The table below shows the starters at all five offensive line positions for all 32 NFL teams. Players currently on injured reserve or the physically unable to perform lists are not included. Players with above-average salaries for their position are highlighted in gold, players with above-average draft value invested are highlighted in green, and players with both above-average salary and draft value are highlighted in blue. Players that are in the top-five in either salary or draft value are bolded:
It seems as if every team has at least one key offensive lineman with a long-term injury. The chart below shows project offensive line starters currently on injured reserve (season-ending or designated for return):
The Patriots and Vikings both have two players injured long-term, though each should get its center back in the coming weeks. Pittsburgh has a whopping three players on the list, reducing them to their third-string left tackle, ex-Army wideout Alejandro Villanueva.

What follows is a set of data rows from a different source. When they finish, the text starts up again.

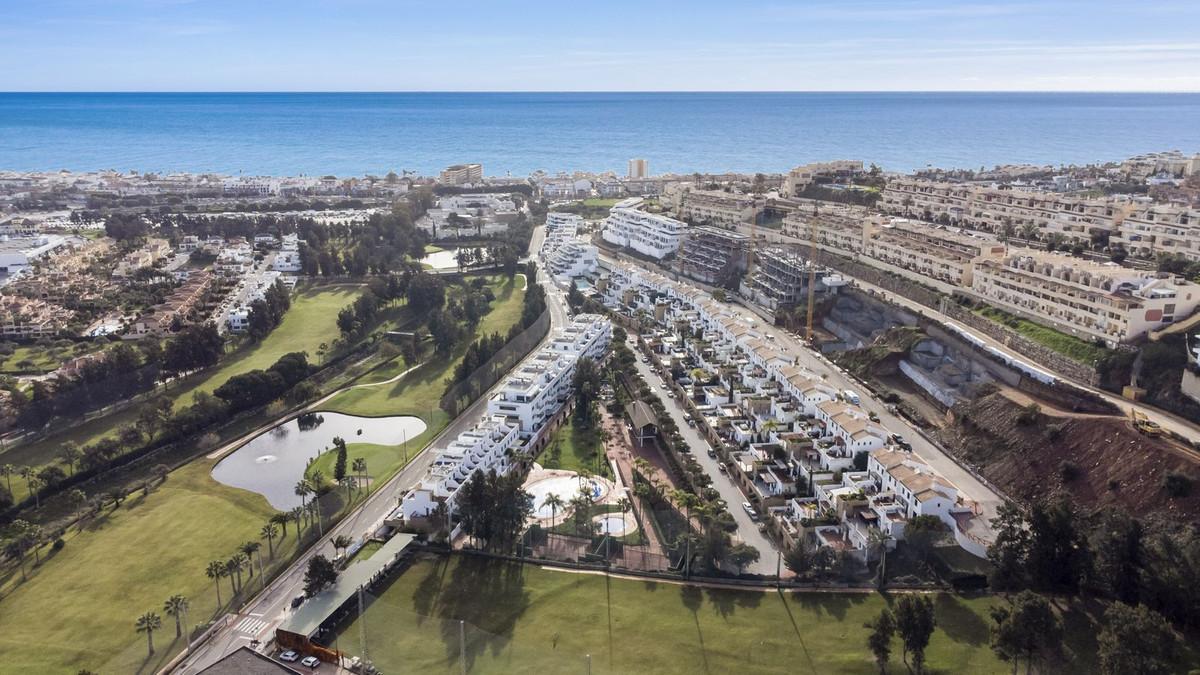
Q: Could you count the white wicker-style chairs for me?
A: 0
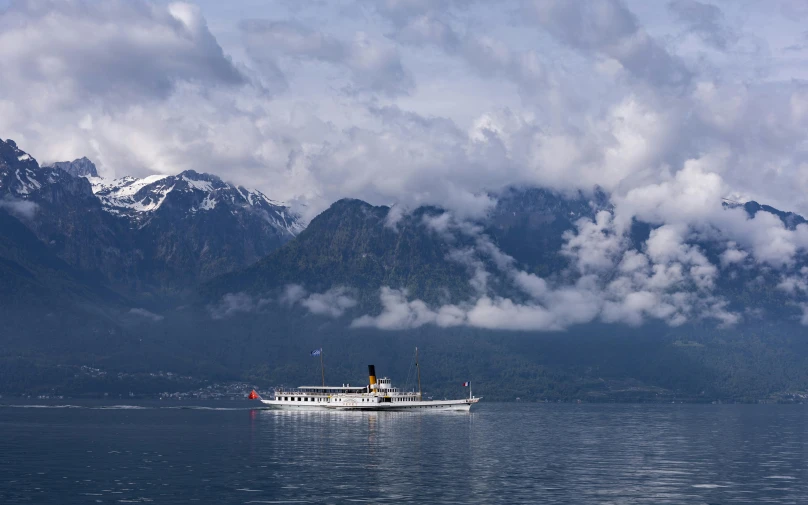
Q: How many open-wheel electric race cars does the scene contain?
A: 0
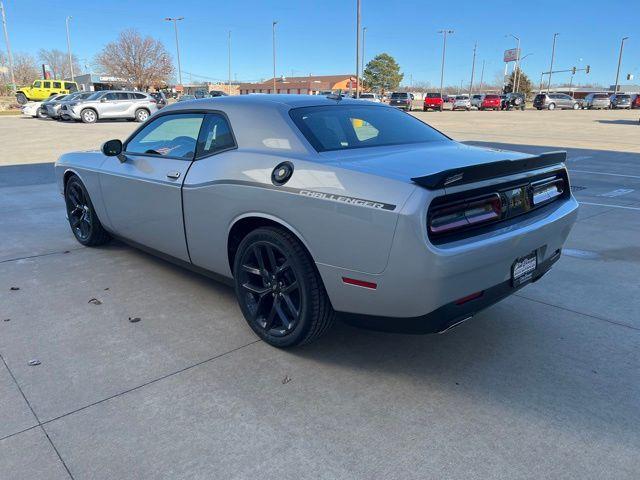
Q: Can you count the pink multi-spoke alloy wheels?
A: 0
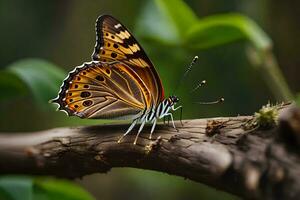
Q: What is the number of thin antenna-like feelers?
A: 3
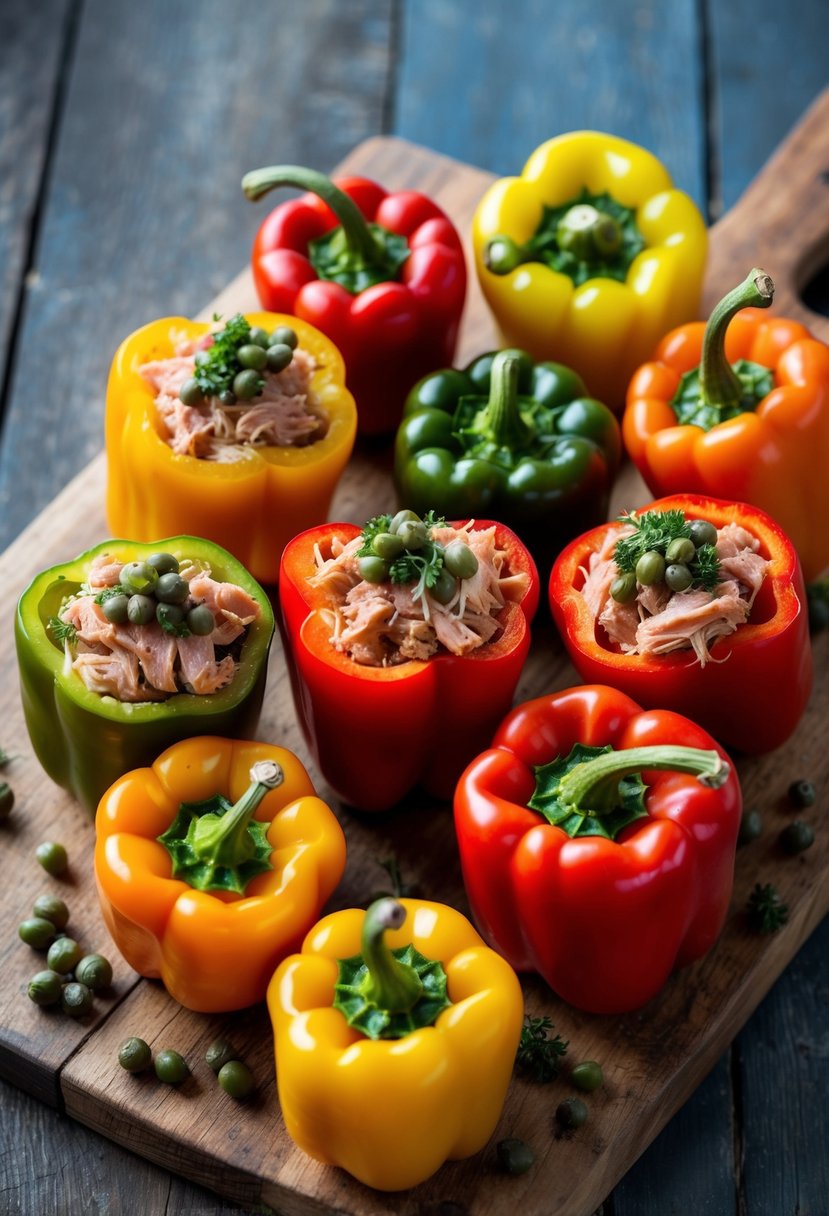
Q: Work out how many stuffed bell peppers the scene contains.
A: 4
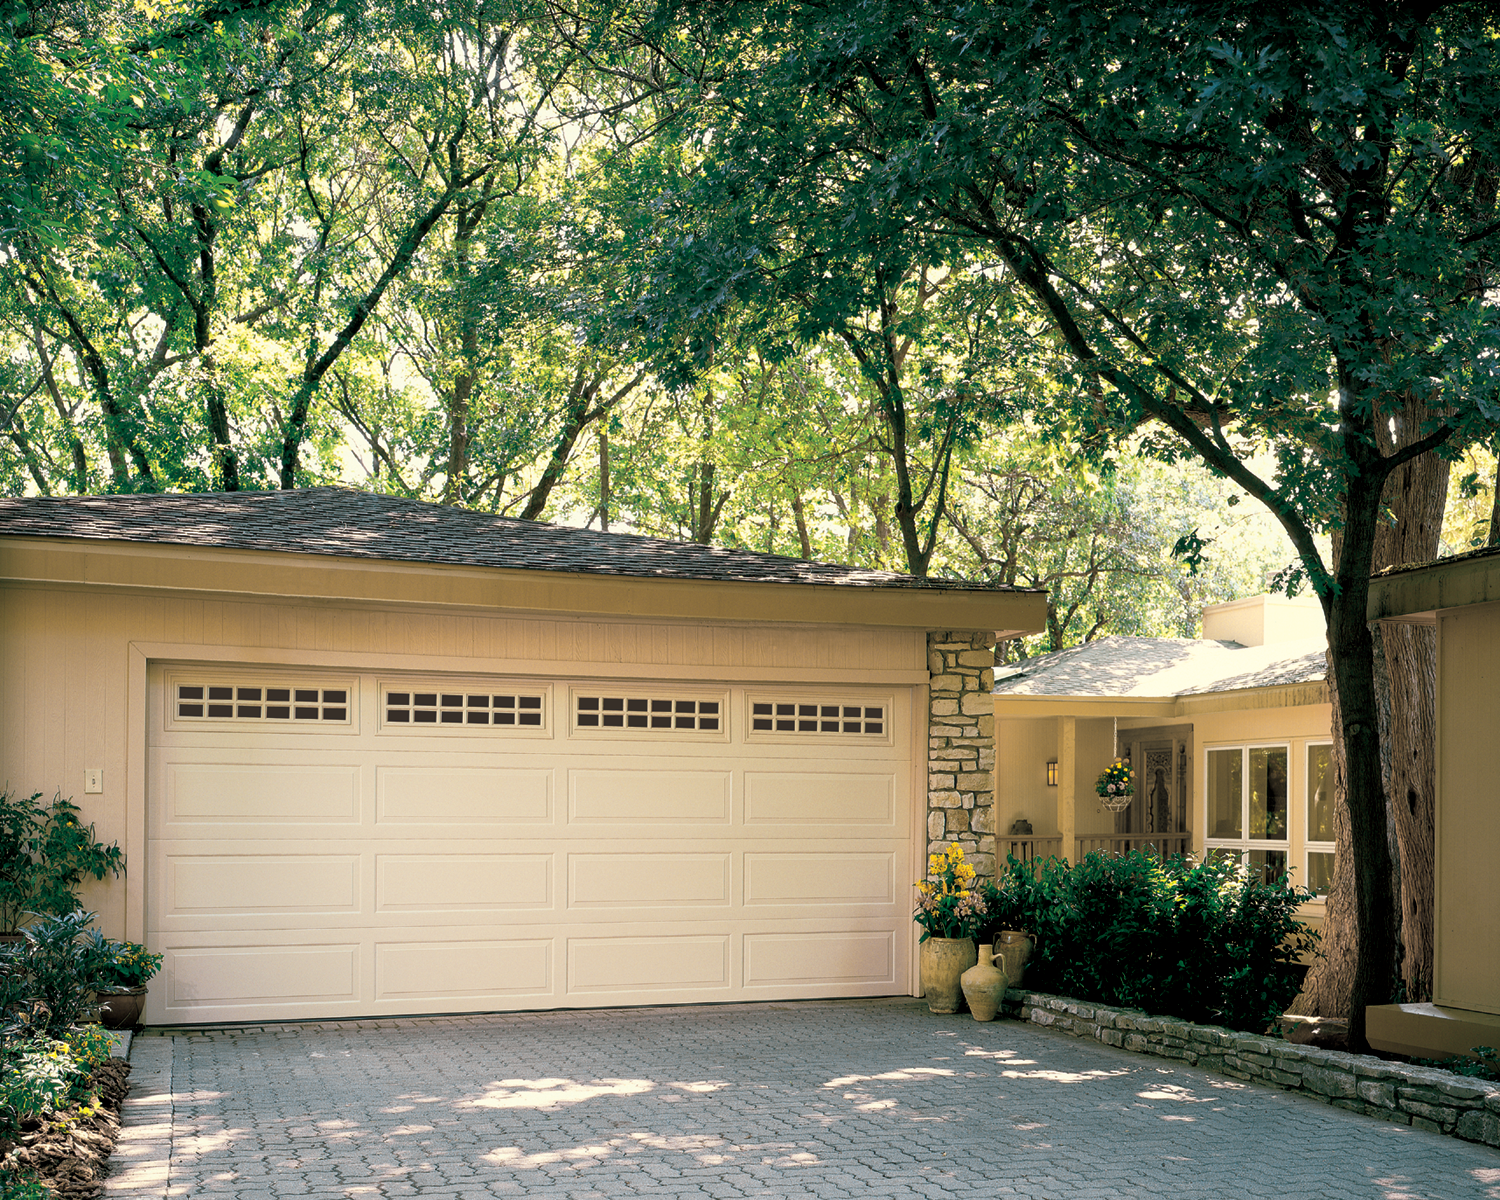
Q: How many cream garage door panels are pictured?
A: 12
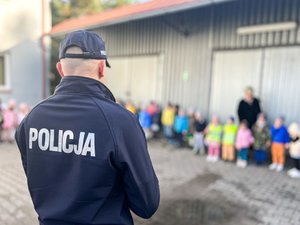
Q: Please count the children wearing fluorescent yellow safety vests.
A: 2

There is a fairly large spread in how much teams invest overall on the offensive line, how they divide their capital between draft picks and salary, and how they prize interior players versus tackles. And despite many teams’ best-laid plans, injury often dictates they are fielding a different group than they intended.
The data is inconclusive as far as how investing in the offensive line pays off, but 2015 results suggest that higher salaries translate to better pass protection, but not necessarily a more efficient running game. Given the fundamental role that the line plays in both the passing and running games, teams need to make sure they get solid performance out of the big boys up front ‒ which usually means investing money, draft picks, or both.